[EXERCISE GOAL] Return the listing below exactly as it stands. Pictures stay out.

[RECORDS TO USE]

↓↓↓

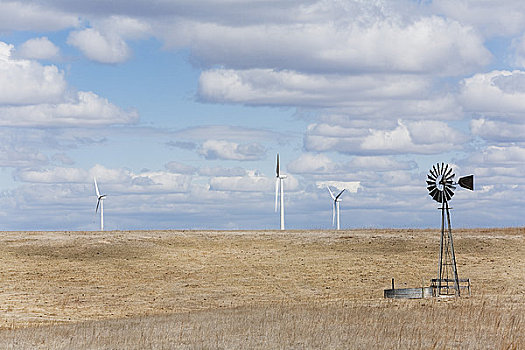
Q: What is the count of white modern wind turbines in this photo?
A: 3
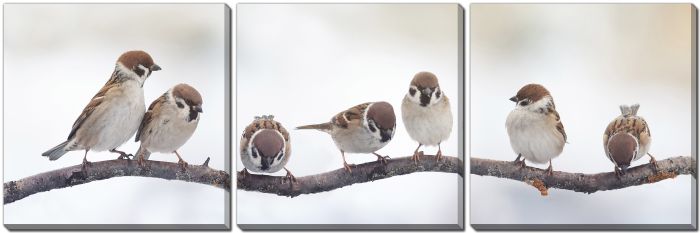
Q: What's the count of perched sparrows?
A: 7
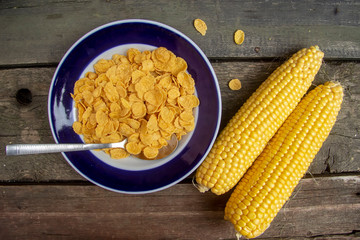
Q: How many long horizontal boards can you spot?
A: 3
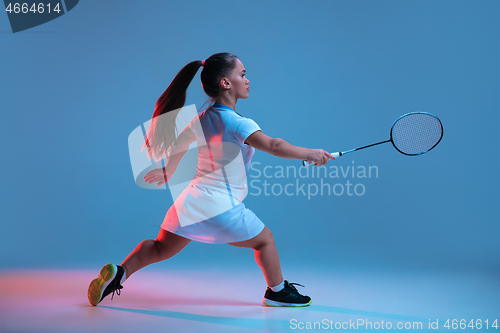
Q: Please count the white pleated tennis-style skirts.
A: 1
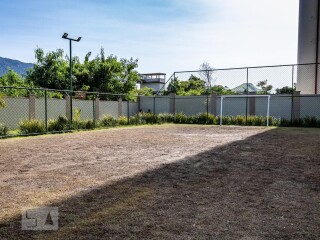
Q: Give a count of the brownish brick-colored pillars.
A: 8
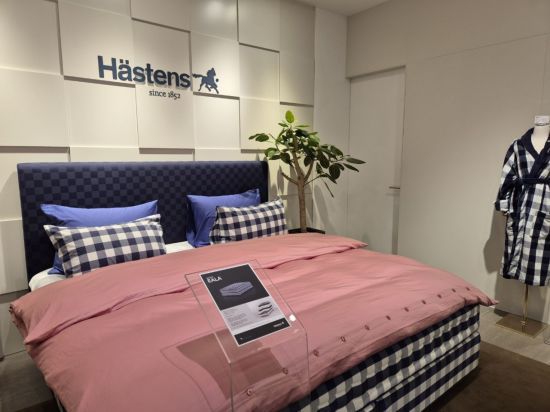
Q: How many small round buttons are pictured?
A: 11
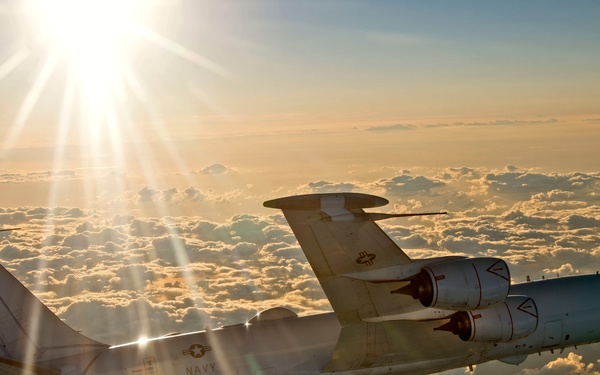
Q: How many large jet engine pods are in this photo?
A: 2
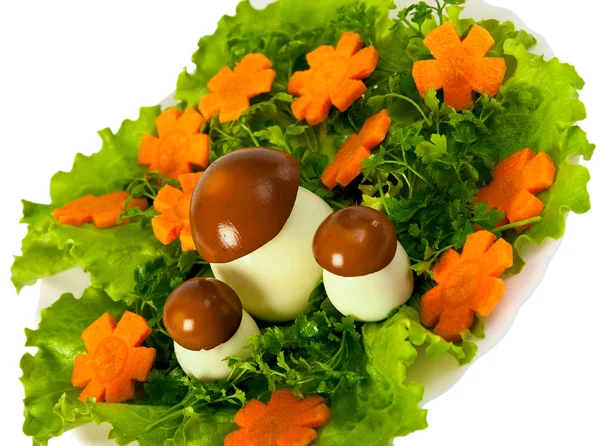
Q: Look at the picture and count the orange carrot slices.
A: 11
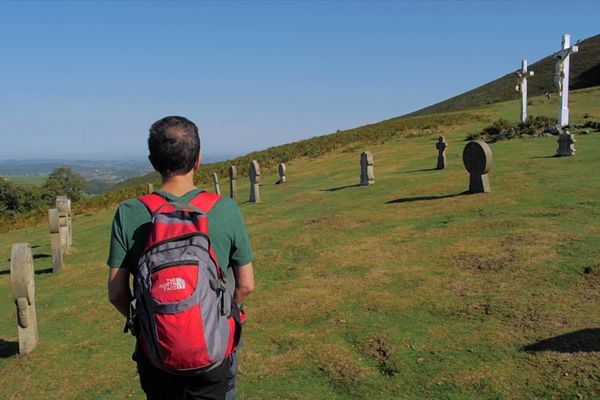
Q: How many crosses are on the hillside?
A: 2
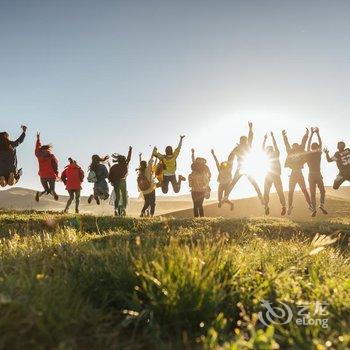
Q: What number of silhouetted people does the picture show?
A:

↑↑↑

[OUTPUT OF THE TASK]
Q: What is the count of white modern wind turbines in this photo?
A: 3
Q: What's the count of perched sparrows?
A: 7
Q: How many long horizontal boards can you spot?
A: 3
Q: Please count the white pleated tennis-style skirts.
A: 1
Q: Give a count of the brownish brick-colored pillars.
A: 8
Q: How many small round buttons are pictured?
A: 11
Q: How many large jet engine pods are in this photo?
A: 2
Q: Look at the picture and count the orange carrot slices.
A: 11
Q: How many crosses are on the hillside?
A: 2
Q: What number of silhouetted people does the picture show?
A:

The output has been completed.